Item 10. Directors and Executive Officers of the Registrant

The following table sets forth certain information concerning our directors and executive officers as of March 31, 2002:

             
NAME   AGE   POSITION

 
 
Paul R. Dupee, Jr.     58     Chief Executive Officer and Chairman of the Board of Directors
George H. Bigelow     59     Director
John H. Gutfreund     71     Director
Simon J. Whitmey     55     Director
Alan D. Bloom     56     Senior Vice President, Secretary and General Counsel
Patricia A. Fitzpatrick     50     Treasurer
Joseph W. White     43     Chief Financial Officer and Director

Compliance With Section 16(A) of The Securities Exchange Act of 1934

Mr. Dupee failed to file a Form 4 on a timely basis to report the sale of 16,800 shares of common stock in December, 2001. The required Form 4 was file on February 6, 2002. Based solely upon our review of the Forms 3, 4 and 5 and amendments thereto furnished to us, we believe that there were no other instances where our executive officers or directors failed to file all required reports on a timely basis.

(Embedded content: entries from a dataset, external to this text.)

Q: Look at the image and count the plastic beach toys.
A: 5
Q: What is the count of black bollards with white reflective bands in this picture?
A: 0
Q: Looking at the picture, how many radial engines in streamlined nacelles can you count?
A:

Meetings and Committees of the Board of Directors

Our board of directors has two committees — the audit committee and the compensation committee.

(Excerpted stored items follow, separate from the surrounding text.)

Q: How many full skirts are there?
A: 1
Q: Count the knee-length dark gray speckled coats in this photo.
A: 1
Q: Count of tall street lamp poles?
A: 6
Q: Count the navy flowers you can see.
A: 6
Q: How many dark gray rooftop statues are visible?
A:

The Audit Committee consists of three independent directors: Mr. Bigelow, Mr. Gutfreund and Mr. Whitmey. Mr. Whitmey is chairman of the Audit Committee. The audit committee met with our independent auditors and chief financial officer prior to the filing of our Form 10-K annual report to review the 2001 audited financial statements.

The Compensation Committee, which is composed of Mr. Bigelow, Mr. Whitmey and Mr. Dupee (ex-officio), serves as the stock option committee for our stock option plans and approves any employment agreements with management and changes in compensation for our executive officers.

Excluding actions by unanimous written consent, during 2001, the Board of Directors held five meetings and the Audit Committee held four meetings. Our Compensation Committee did not meet in 2001.

During 2001, all of our directors attended at least 80% of the meetings of the board and any committee of which they are members.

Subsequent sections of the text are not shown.